Вдруг золотистый свет прорезает в глухой кирпичной стене контуры двери, и в барак, пританцовывая, входит дядя Адик. Он напевает свою обычную прибаутку: "Ой, мама, адонай, шикель грубый, Адик гут".
Его появление сопровождает радостный щебет детских голосов: "Пришел, пришел, дядя Адик пришел!"
Марек тоже восторженно шепчет: "Пришел", – но на губах происходит со звуками щекотная метаморфоза, слова щиплются, как лимонадные пузыри. Русские буквы, похожие на крошечных гномов, быстро меняют наряды на заграничные сюртучки и выскакивают изо рта настоящими иностранцами: "Гекоммен, онкель Адик ист гекоммен". Марек смеется от удовольствия – дядя Адик уже здесь.
Его ни с кем не спутать. Дядя Адик носит китель, сшитый из разноцветного атласа, – перед белый, рукава голубые.
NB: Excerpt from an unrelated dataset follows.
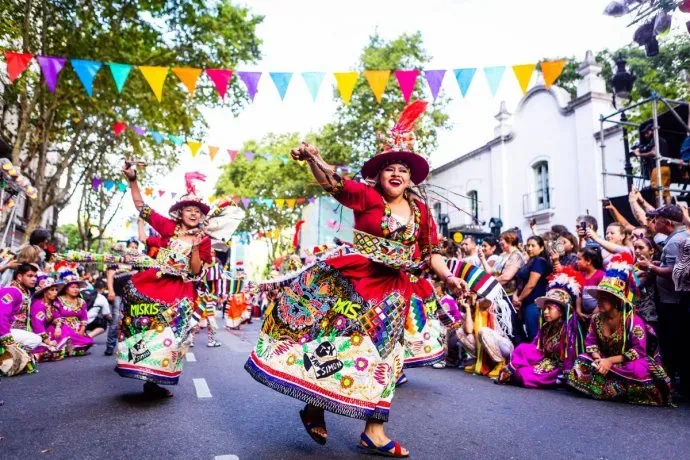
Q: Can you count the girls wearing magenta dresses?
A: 4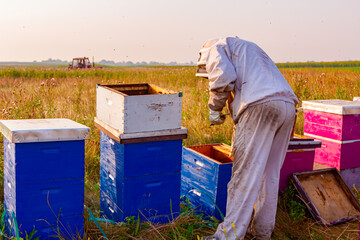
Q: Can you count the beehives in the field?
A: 5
Китель дяди Адика украшает наградной серебряный крест, такой же, как на броне танков или крыльях поднебесных самолетов. На боку дяди Адика маленькая шпага в сафьяновых ножнах. Обут он в изящные черные сапожки с золотыми шпорами в виде шестиконечных звездочек. А в руках у него круглая жестяная коробка, в которой лежат разноцветные волшебные цукаты.
Дядя Адик сразу прижимает палец к бархатной полоске своих коротеньких усов: "Тс-с". Дети затихают и ложатся на свои места. Он неслышно, на цыпочках подходит к каждому ребенку. Из своей коробки дядя Адик достает цукат и кладет в подставленный рот, приговаривая: "Лешана габаа Бирушелайм!"
"На следующий год да будем в Иерусалиме", – уже на русском повторяет про себя утром Марк Борисович, понимая, что фразу из сна он услышал недавно в еврейском культурном центре. Марк Борисович ходил туда пятый год.
На курсах иврита ему не понравилось, лень было учиться, а так праздники он охотно посещал. На Пасху, к примеру, бесплатно раздавали мацу в неограниченном количестве. Марк Борисович натаскал домой пятнадцать упаковок – с гуманитарным джемом к чаю было очень вкусно.
Опять-таки, в клубе часто проводили благотворительные концерты, интересных людей приглашали. И общение хоть какое-то. В основном приходили люди примерно того же возраста, что и Марк Борисович, с которыми можно и о политике поговорить, и о новостях из Израиля – кто из давешних знакомых как устроился. В основном жаловались: климат тяжелый, язык не идет, люди не те.
Вот и Марк Борисович в Землю Обетованную особо не торопился. Все надо делать с умом. А пока и на этой родине неплохо.